## EXERCISE AIM:
Copy exactly the lines from the one containing "Q: Count the" through the last line of the records below, including both, and leave out any pictures.

BEGIN SOURCE MATERIAL

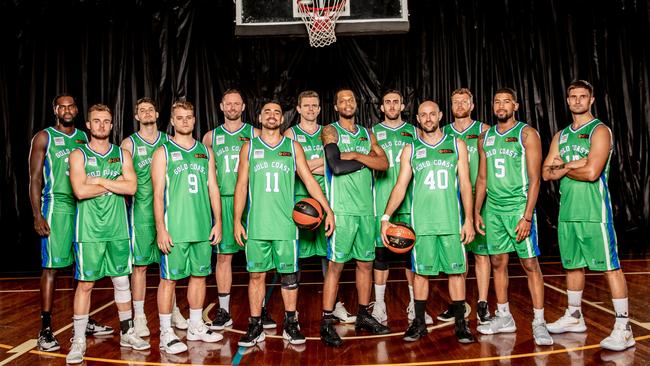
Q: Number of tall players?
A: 13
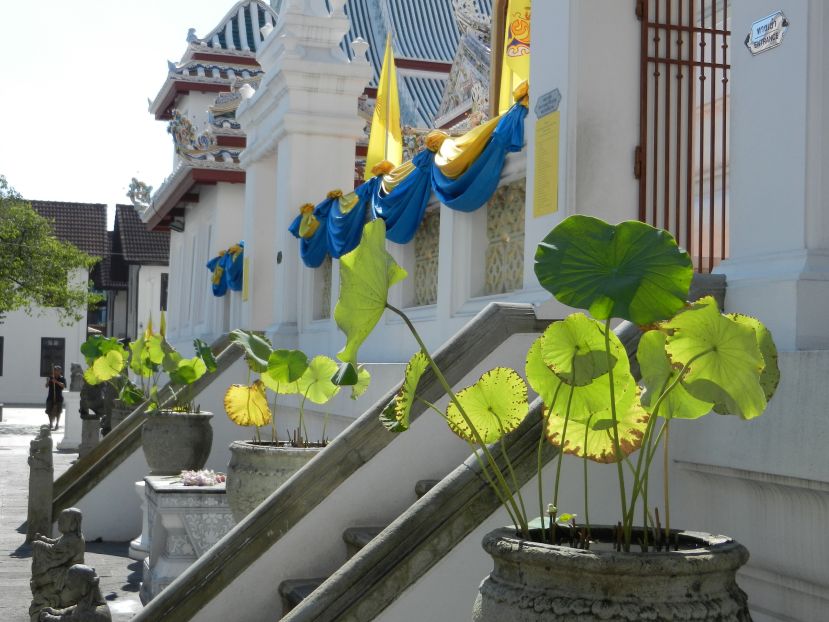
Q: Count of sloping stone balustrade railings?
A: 4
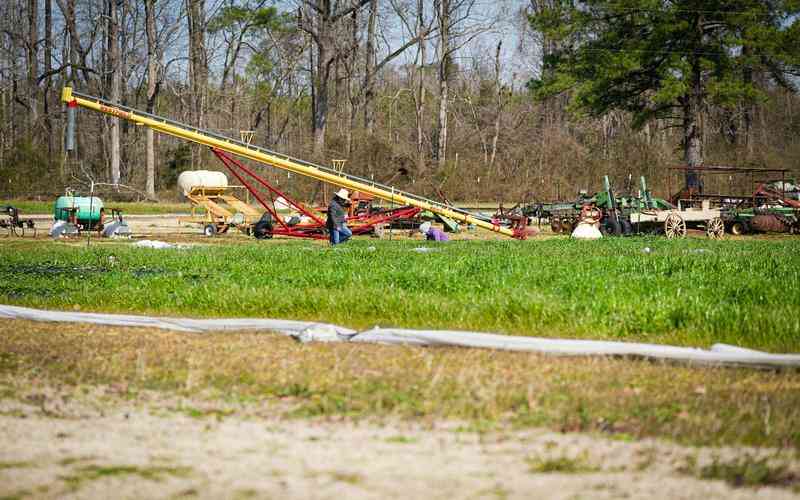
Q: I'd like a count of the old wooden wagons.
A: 1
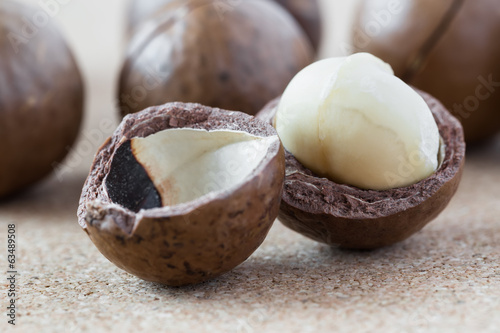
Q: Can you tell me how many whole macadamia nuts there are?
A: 4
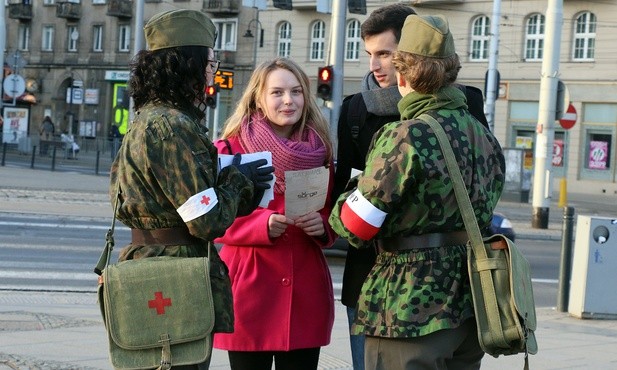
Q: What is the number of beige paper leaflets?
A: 1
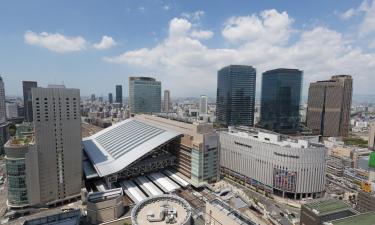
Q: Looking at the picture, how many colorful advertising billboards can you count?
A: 1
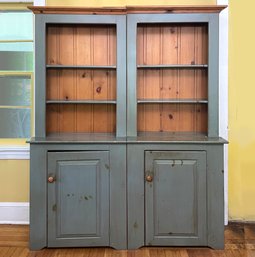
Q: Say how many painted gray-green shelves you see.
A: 4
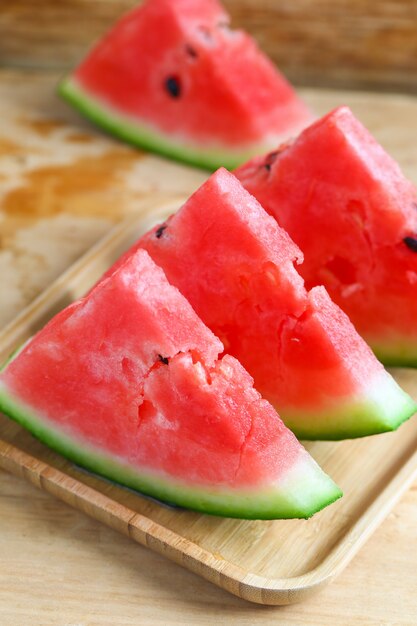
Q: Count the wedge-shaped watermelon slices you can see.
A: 4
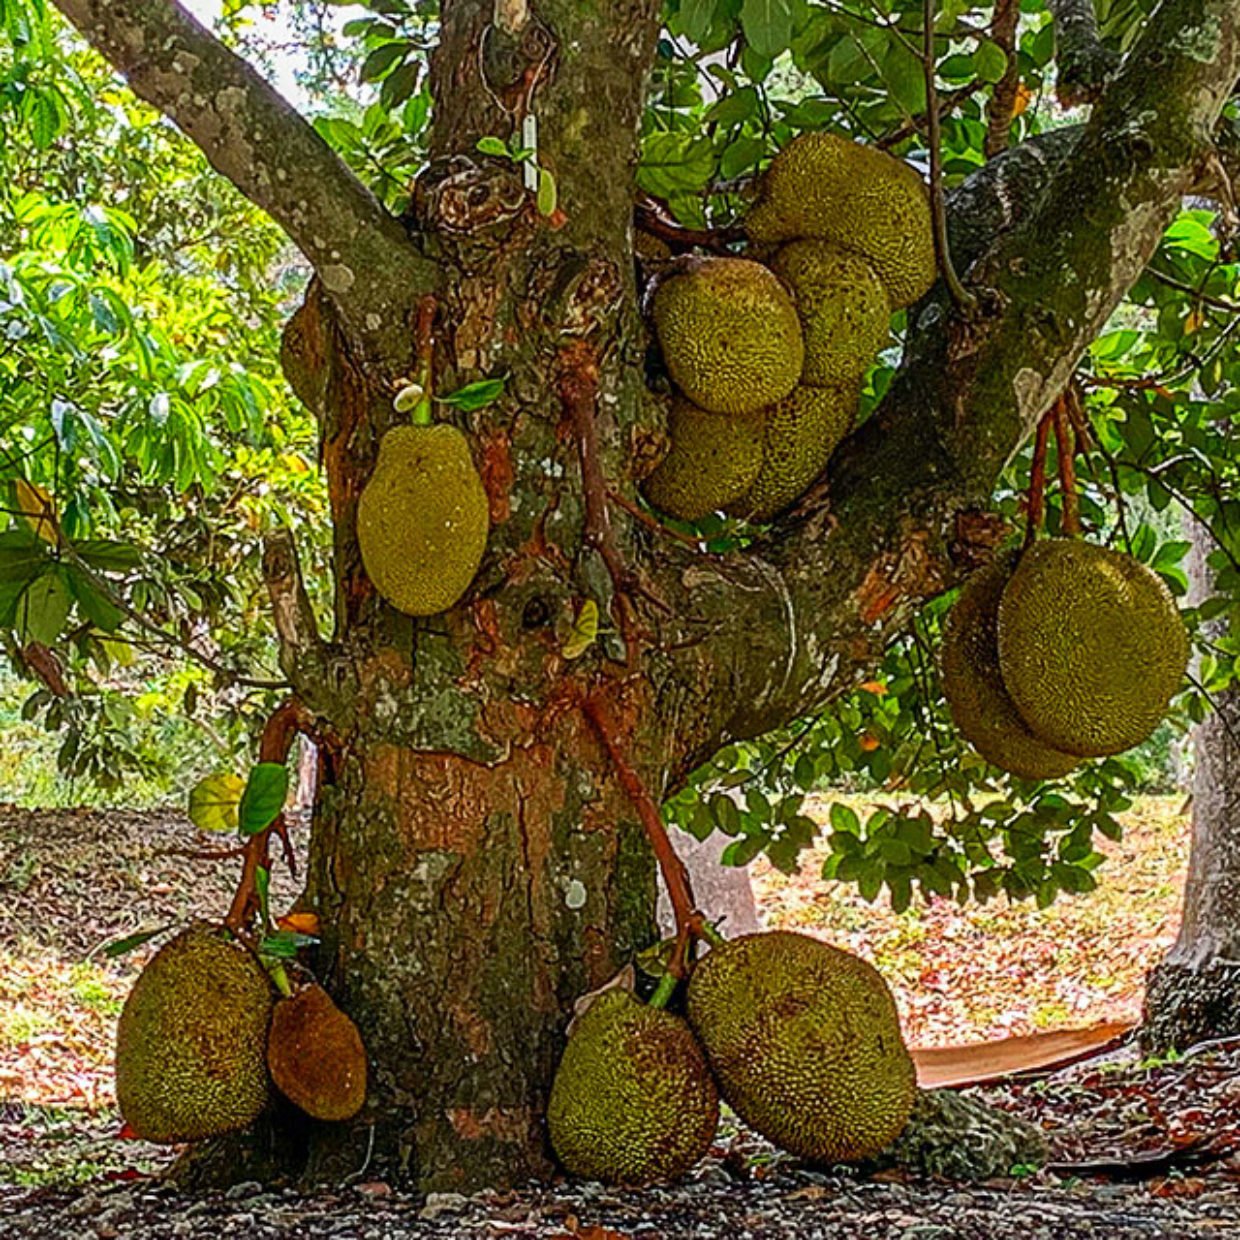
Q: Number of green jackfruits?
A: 11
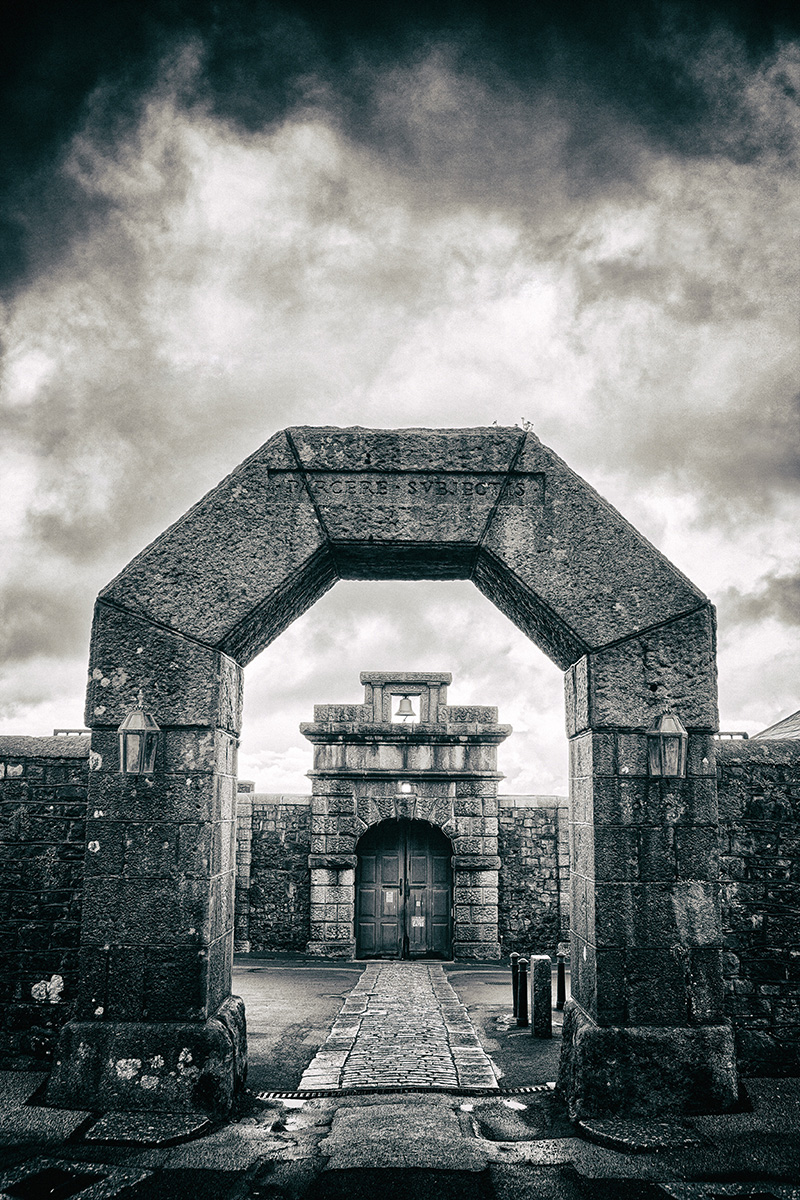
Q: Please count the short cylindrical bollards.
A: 3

END SOURCE MATERIAL

## WRITTEN RESPONSE:
Q: Count the wedge-shaped watermelon slices you can see.
A: 4
Q: Number of green jackfruits?
A: 11
Q: Please count the short cylindrical bollards.
A: 3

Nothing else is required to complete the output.